Aim of the exercise -
Go line by line through the data below, counting each one that has "many", and give the final count only.

......

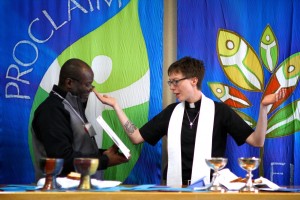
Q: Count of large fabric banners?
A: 2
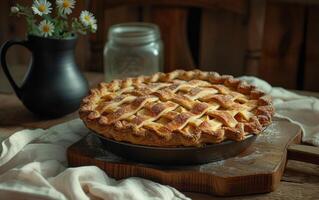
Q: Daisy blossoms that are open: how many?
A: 4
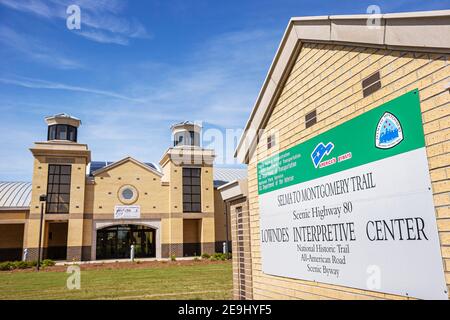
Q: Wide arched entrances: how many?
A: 1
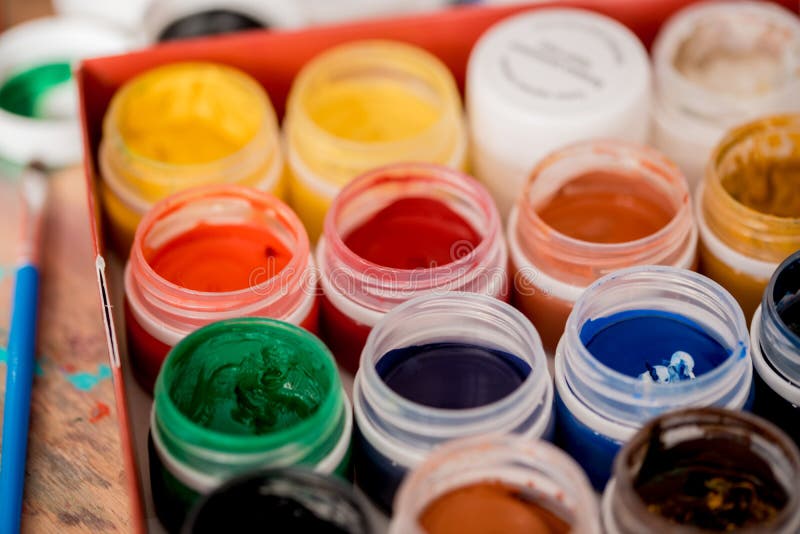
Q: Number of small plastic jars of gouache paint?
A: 15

......

Output for this task -
2